Viewing Essential
Geoff Nelder

 

 

Viewing Essential

(Town hse, mid-tce, gfch, dg, vgc, ff, gsoh)

 

Sunday

The keys jangled comfortably, like prayer beads in his hand. Nodding appreciatively he stood, brogued feet apart on the wet pavement across the road from his new house. New? It was an Edwardian mid-terrace built with red bricks and evident skill: number eleven. A very similar building to the one he was glad to have left in Chingford, John Forrister smiled as he refreshed his memory of the querulous pupils' faces and envious colleagues when he chanced giving in a sudden notice to quit. His smile broadened, mirroring the laugh he gave to the head at the implicit threat of breach of contract. He'd escaped the noisy and troubled metropolis for the quiet that is the quintessence of rural England.

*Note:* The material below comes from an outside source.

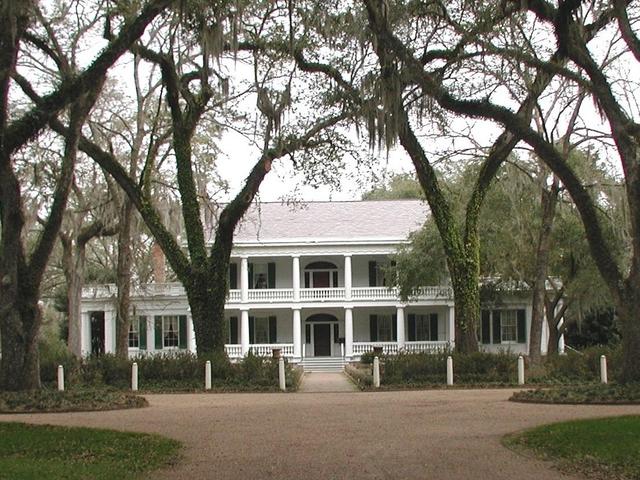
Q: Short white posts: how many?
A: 8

            The Chester house was leased, fully furnished. He could afford it. In fact he could have had two for the price of the one London home. He laughed out loud this time then worriedly looked up and down the street in case his future neighbours gathered an exaggerated view of his madness. He'd better seek refuge in his house.

            He was surprised at the bunch of keys: there were half a dozen assorted metals and shapes and the first three didn't fit the Yale laughing at him from the front door, refusing him entry. Tinkling the keys down on the glass-topped hall table he picked up the phone; no dial-tone. Nothing too surprising for a new resident and at least the other services seemed connected. There seemed too much of the fully-furnished concept as the house contained much of the residue of the previous occupant. It was too late in the day to do more than stuff a bin bag with unwanted domestic chattel: he had his first day's lessons to prepare at Queensway High.

 

Monday

Car-less by London habit, Forrister smiled as he walked out of the school gates.

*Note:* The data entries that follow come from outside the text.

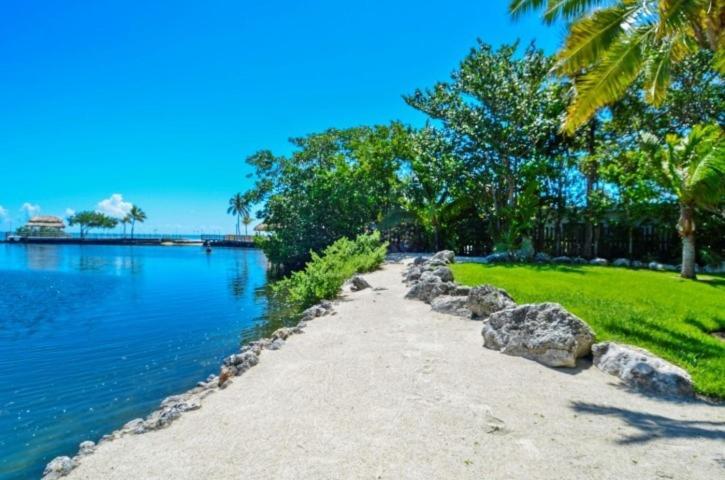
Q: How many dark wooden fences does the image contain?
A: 1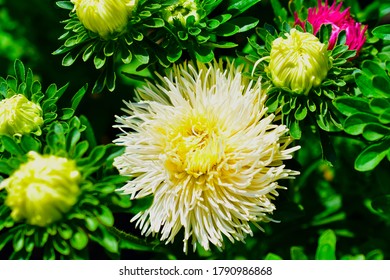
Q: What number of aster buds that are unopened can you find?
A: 5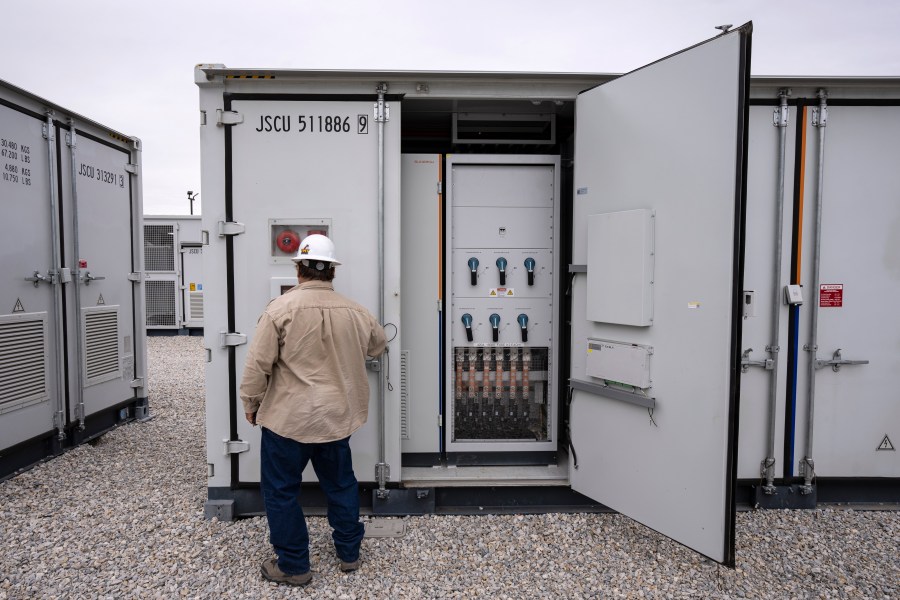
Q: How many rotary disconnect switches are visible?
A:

            'You look happy, sir,' chirped a Year 9 pupil nudging her friend.

            'Ah well…' He could hardly tell them how civilised they were compared to the monsters whose mathematics he tried in vain to improve at Chingford High School but then he's only survived one day.

            'You married, sir?'

            'What? Oh no, no, er Kayleigh?'

            'Kimberley, sir. Girlfriend?' she giggled as her friend pulled her away to nearly miss the bus.

            It was only a twenty-minute jaunty walk to Bouverie Street. Good, there was a convenience store on the corner. Looking forward to buying an Evening Leader to read with his tea he was nearly knocked over by a melee of Year 10 boys spilling on to the pavement. Maybe Bouverie Street was too close; just as well his lease was on a short leash.

            Opening his front door he saw there was no post - too soon. As he headed for the kettle, beckoning him from the kitchen, he threw his briefcase into the living room doorway. He didn't reach the kitchen. It wasn't so much the TV, which mysteriously filled the room with jittery blue fluorescence accompanying the unintelligible cartoon screech, as the family occupying his sofa and armchair. Forrister's mouth gaped at the man, woman and boy. They hadn't moved, although their eyes had travelled from screen to briefcase, still sliding over the high-gloss floorboards, to him.

            'Excuse me,' he huffed, striding across to turn the TV off and face them. 'I'd be obliged if you left. Now!'

            He might as well have been speaking in Serbo-Croat. In fact it might've made more sense to them now he'd taken a moment to look at them. Underneath dad's mop of jet black hair was a wizened face lined with the torments of Balkan conflicts. His Zapata moustache hadn't twitched. His more lachrymose wife looked moistly at Forrister as if he was Slobodan Milosevic on a bad day. Their well-behaved son with a face like a smacked bottom stayed on the sofa while pointing the TV remote around Forrister.

            He walked to the door to hold it open for them. 'I mean it. Go now or there'll be real trouble. And I want any keys you have of this place.'

            They looked at each other, shrugged heavy shoulders and shuffled silently out.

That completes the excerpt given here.